The rule against duplicitous counts has also long rested upon a basic consideration of fairness, namely, that an accused should know what case he or she has to meet."
4. For the foregoing reasons of history, good prosecution practice and fair conduct of criminal trials, the general rule of our legal system is still this: that a prosecutor may not ordinarily charge in one count of an indictment, information or complaint two or more separate offences provided by law. In the present case, the Full Court recognised that this was the general rule and the preferable prosecution practice. So much is borne out by many authorities: Marshall[84]; Willis[85]. But certain questions remain. They are: what exceptions to, or modifications of, the strict rule are allowed, and what is to happen where, as here, no objection is taken at the trial but only later on appeal?
5. The apparent artificiality of insisting on applying the rule against duplicity in its full rigour has been highlighted by actual and theoretical instances that have arisen, or been contemplated, where criminal acts occurred in very close proximity to each other.

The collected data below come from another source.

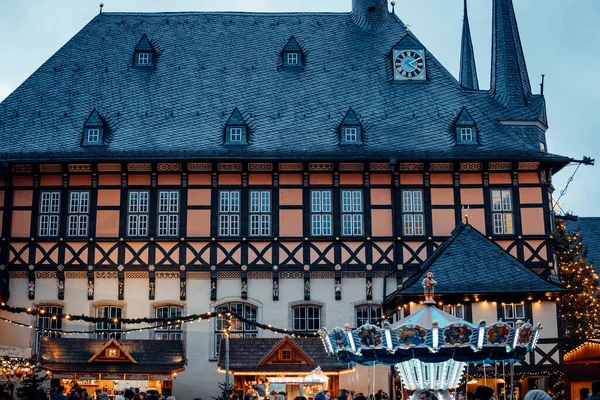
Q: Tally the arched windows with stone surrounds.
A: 6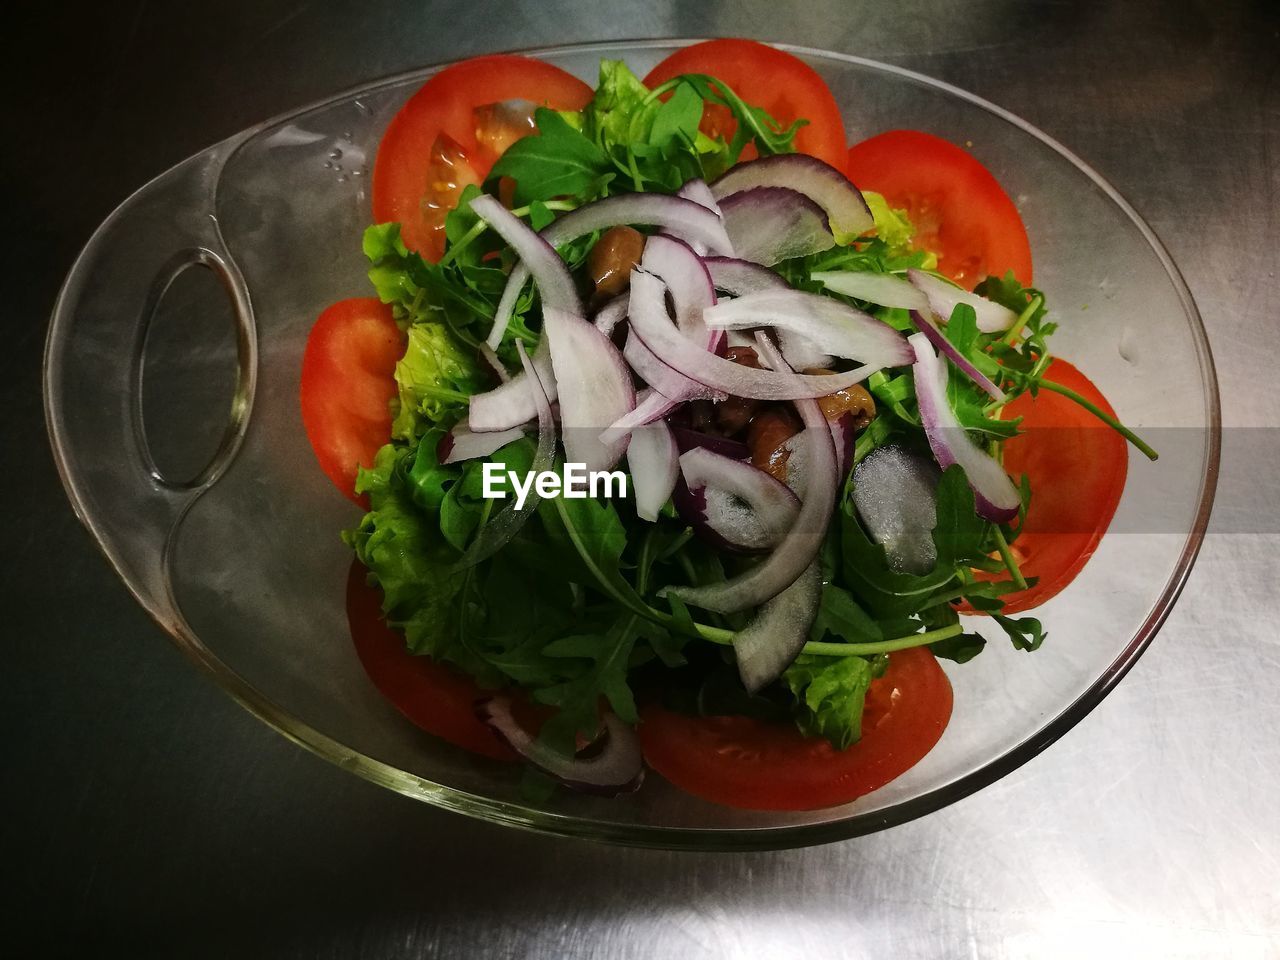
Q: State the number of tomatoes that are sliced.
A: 7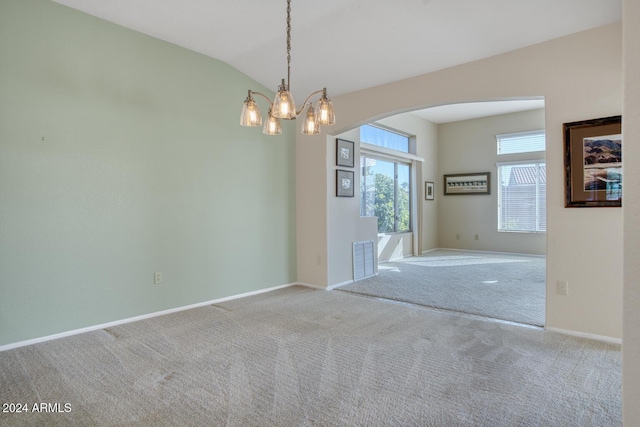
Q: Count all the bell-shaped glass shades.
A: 5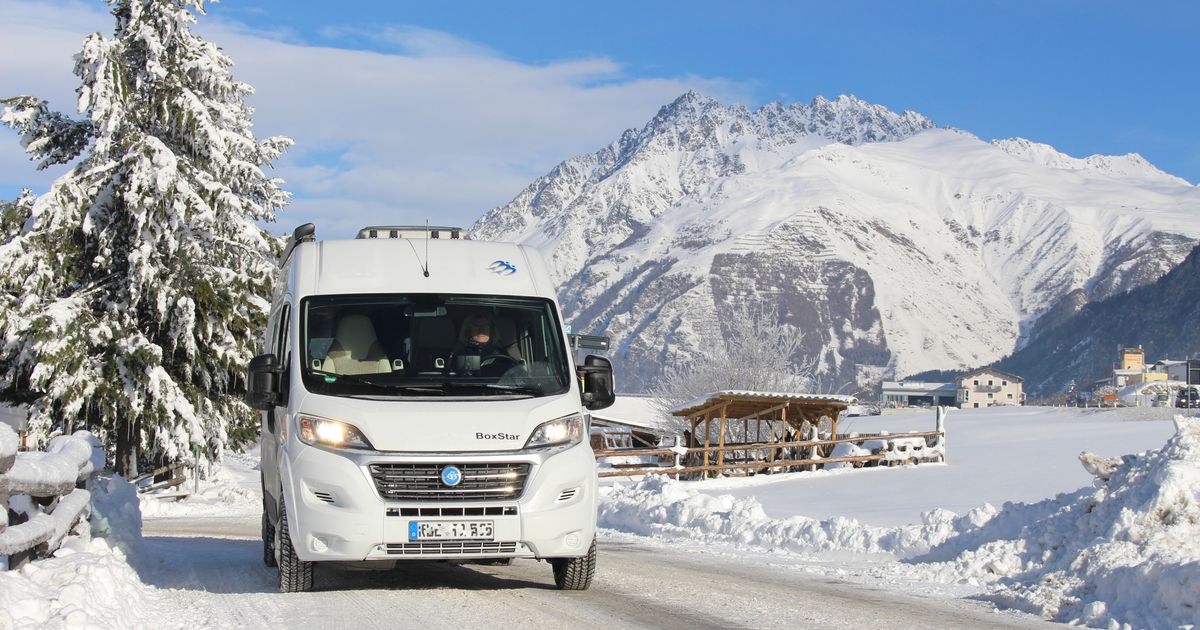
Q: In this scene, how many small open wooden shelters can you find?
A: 1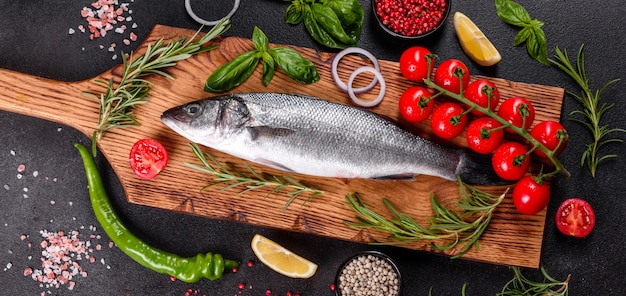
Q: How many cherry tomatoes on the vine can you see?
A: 10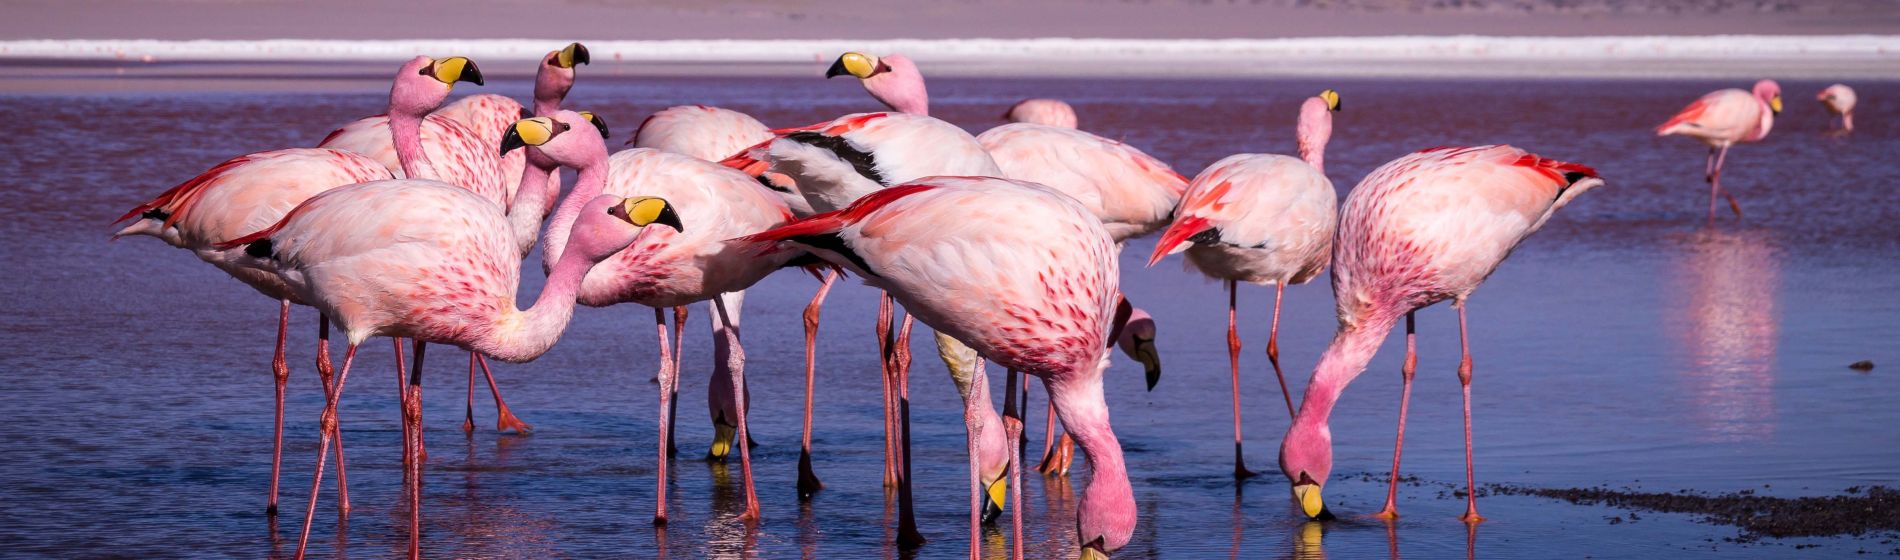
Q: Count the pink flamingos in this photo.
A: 14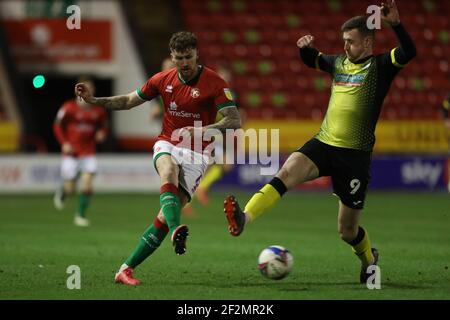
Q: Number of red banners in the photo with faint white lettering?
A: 1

If, for example, criminal acts occurred within a few minutes of time and in close physical proximity, could they be regarded as components of the one activity, so as to be susceptible to treatment as a single count[86]? If the events were seen as part of the one transaction or criminal enterprise this approach has been held to be permissible in England[87]. If a precise understanding of the charge laid, although evidenced by multiple acts, is that it represents a single crime, then a single count is permissible[88]. Many of the apparently conflicting judicial opinions, so criticised by the commentators, represent nothing more than attempts by judges to characterise multiple acts upon which the prosecution relied and to decide whether or not they could be fairly viewed as the one transaction or criminal enterprise so as to escape an attack on the ground of alleged duplicity: Jemmison v Priddle[89]. The usual explanation given for adopting this approach is that, only by doing so, would the judges be able to avoid reducing the law to technical absurdity: Ballysingh[90]. See also Merriman[91], per Lord Morris[92] and S v The Queen[93], per Brennan J[94].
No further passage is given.